Abstract

In this article, the authors demonstrate how the data center has become a key site, object, and metaphor for interdisciplinary scholarship of the internet. While the data center is a fabrication of engineering, computer science, and cognate fields, it has been the critical gaze of scholars outside of those industries. Together, this scholarship has established the field of Critical Data Center Studies. Critiques of the data center – often thought of more generally as ‘internet infrastructure’, and more evocatively as ‘the cloud’ – have emerged from the social sciences, humanities, journalism, and the arts. The authors do this by answering questions about the current social, cultural, political, and environmental landscapes of the data center.
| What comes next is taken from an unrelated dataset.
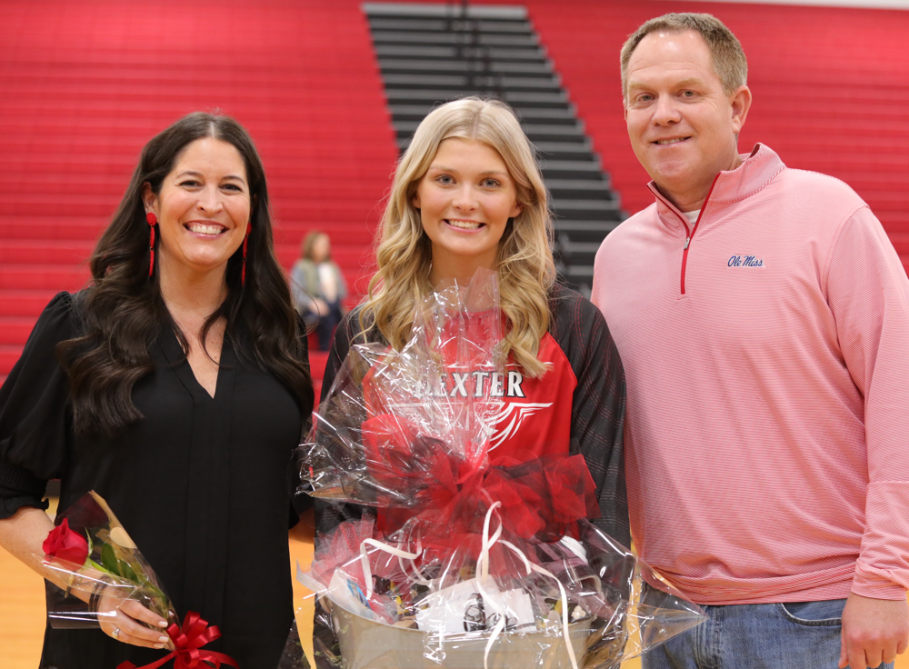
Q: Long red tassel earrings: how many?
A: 2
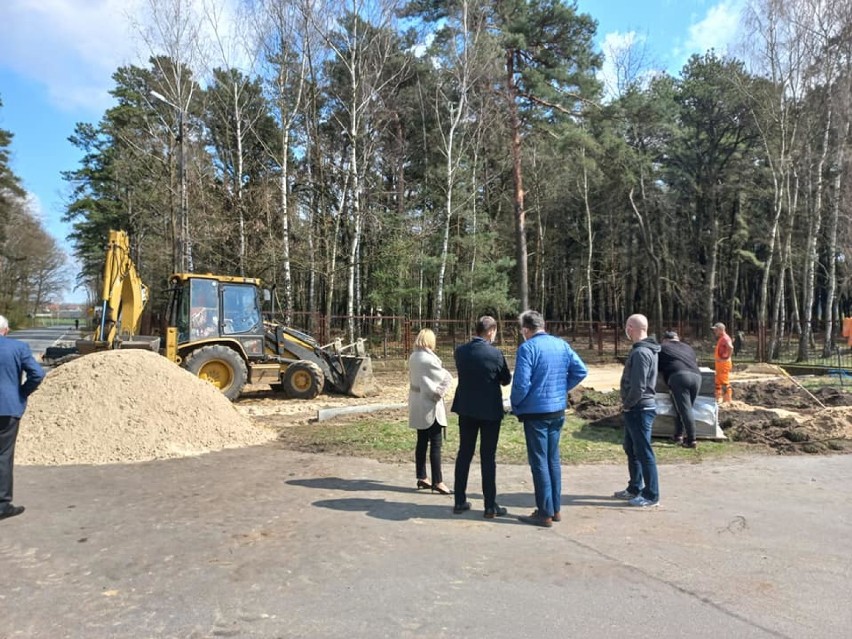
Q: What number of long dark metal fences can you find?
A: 1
Scrutiny of the foundational imaginaries of the internet, real estate deals by Big Tech, the industry’s enabling policies, their connections to energy and other public infrastructure – among many other factors – serves, at the very least, to situate the data center as a media object, as more than simply a material infrastructure, as more than data warehouse, and as more than ‘the cloud’. Further to this, the authors reflect on how the data center has been and continues to be studied, and why critical interventions have been so fruitful within a vast array of disciplines – from history and anthropology, to media studies, information studies, and science & technology studies – for shifting the focus from questions of infrastructural visibility to questions that weave together concerns of efficiency, policy, popular culture, and planetary devastation.